What about Ken Dryer? He was at the site far more often than a police spokesman needed to be, even with Laymon making demands and everyone trying to bow to his wishes, since the women behind him and the Historical Society were some of the wealthiest in the state.

 

Hank Smith. Ken Dryer. Brad Verdun. Laymon. Robert Adair. They’d all been at the gala. and now they were all revolving in the same social circle again.

 

He set down his list, startled, as he saw lights go on in the house. He sat for a moment, then hurriedly turned off his dome light and exited his car.
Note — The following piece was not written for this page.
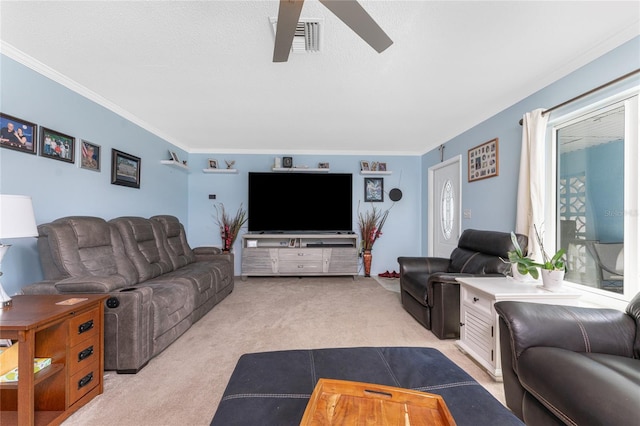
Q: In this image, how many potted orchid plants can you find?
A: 2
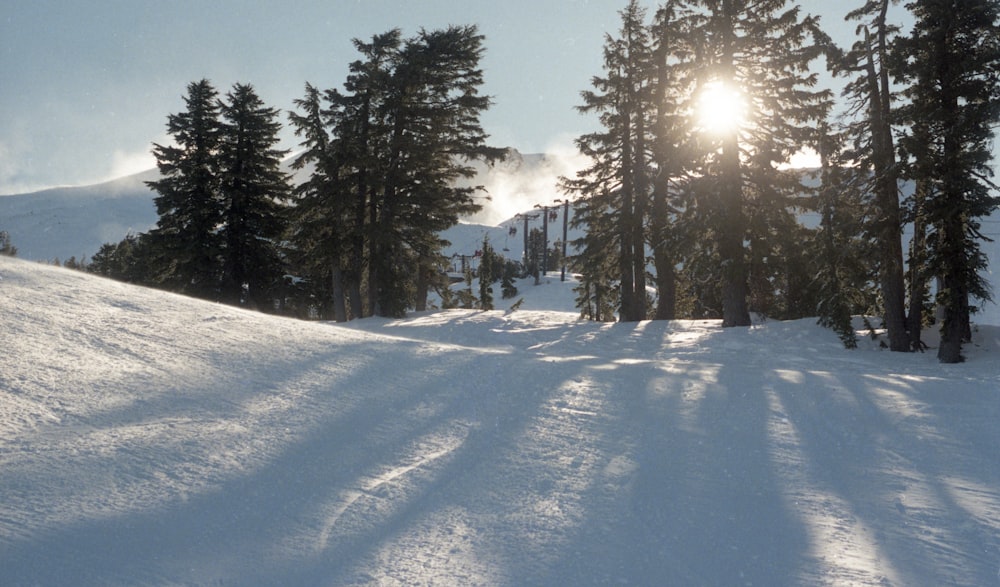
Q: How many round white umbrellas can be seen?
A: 0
As he did so, he noticed something that he hadn’t seen before.

 

A man.

 

He had blended with a lamppost at first. But now, with the car light off…

 

The guy had been standing there all along, watching the house.

 

He’d thought himself completely hidden. Maybe he’d seen the lights go on, too, and shifted his position, the movement attracting Joe’s attention.

 

Joe raced toward the lamppost, but the man heard him coming and shot down the street like greased lightning. Joe could run, but the guy had a head start on him. Joe chased him down one street, around the block and toward the site, where he saw a uniformed cop striding along the fence.

 

“Hey!” he called out.

 

“Yes?” the officer said, watching calmly as Joe headed toward him.